Intervention Type: PROCEDURE

Other Intervention Names

PF-05208767; Faslodex; Herceptin

Eligibility Criteria

Inclusion Criteria

• Histologically or cytologically confirmed HER2-negative (0 or 1+ by IHC or non-amplified by FISH) breast cancer that is stage IV.
• Agree to provide archival tumor material for research
• There is no limitation on the number of prior lines of systemic therapy.
• Presence of measurable or non-measurable disease by RECIST 1.1 is acceptable, except to be eligible for the Part II fulvestrant-naive ER+ cohort, at least one measurable disease by RECIST 1.1 is required.
• At least 18 years of age.
• ECOG performance status ≤ 2
• Adequate organ function as defined below within 8 weeks of pre-registration:

• Serum creatinine ≤1.5 x ULN
• Chil-Pugh class A if with liver disease
• Able to understand and willing to sign an IRB approved written informed consent document.

Note: HER2 mutation testing may be performed while the patient is receiving active systemic therapy for metastatic breast cancer so that the result can be used to determine eligibility for study drug therapy in the future.
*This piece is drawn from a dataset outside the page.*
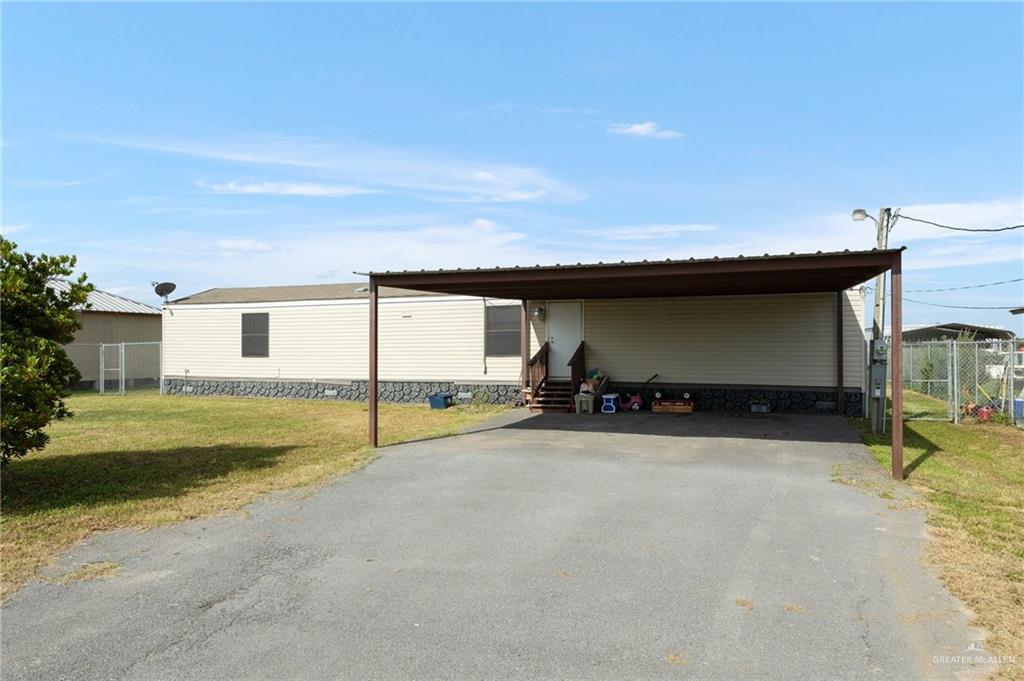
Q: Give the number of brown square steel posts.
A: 4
• Tumor tissue tested positive for HER2 mutation. HER2 mutations detected by Guardant360 are also eligible.
• Agree to provide archival tumor material for research
• ECOG performance status ≤2
• Adequate organ function as defined below within 2 weeks of registration:

• ANC ≥1.5 x 10^9/L
• Platelet count ≥100 x 10^9/L
• Serum creatinine ≤1.5 x ULN
• Child-Pugh class A if with liver disease
• The patient must have completed radiation therapy and be at least 1 week from the last systemic chemotherapy administration, with adequate recovery of bone marrow and organ functions, before starting neratinib.
• Presence of disease progression on the most recent disease evaluation.
• Patients with known brain metastasis are eligible, but must have received radiation and be off steroids and stable (without evidence of disease progression by imaging or exam) for 3 months.
• QTc interval ≤450 msec for men or < or ≤ 470 msec for women within 2 weeks of registration.
• LVEF > or = institutional ILLN within 4 weeks of registration.
• Women of childbearing potential and men must agree to use adequate contraception (hormonal or barrier method of birth control, abstinence) prior to study entry and for the duration of study participation. Should a woman become pregnant or suspect she is pregnant while participating in this study, she must inform her treating physician immediately. Men must agree and commit to use a barrier method of contraception while on treatment and for 3 months after the last dose of the investigational product.
• Able to understand and willing to sign an IRB approved written informed consent document.
• There is no limitation on the number of prior lines of systemic therapy.
• To be eligible for the Part II fulvestrant-naive ER+ cohort, prior treatment with fulvestrant is not allowed. In addition, ER and/or PR positivity by institutional standard is required on pathology from the most recent tumor specimen if biopsy was done unless the tissue source (for example, pleural effusion or ascites or bone biopsy) may yield false negative ER and/or PR result, in which case the pathology from an earlier time point could be used and a discussion with the study chair is required.
• To be eligible for the Part II fulvestrant-treated ER+ cohort, prior disease progression on fulvestrant is required. In addition, ER and/or PR positivity by institutional standard is required on pathology from the most recent tumor specimen unless the tissue source (for example, pleural effusion or ascites or bone biopsy) may yield false negative ER and/or PR result, in which case the pathology form an earlier time point could be used and a discussion with the study chair is required.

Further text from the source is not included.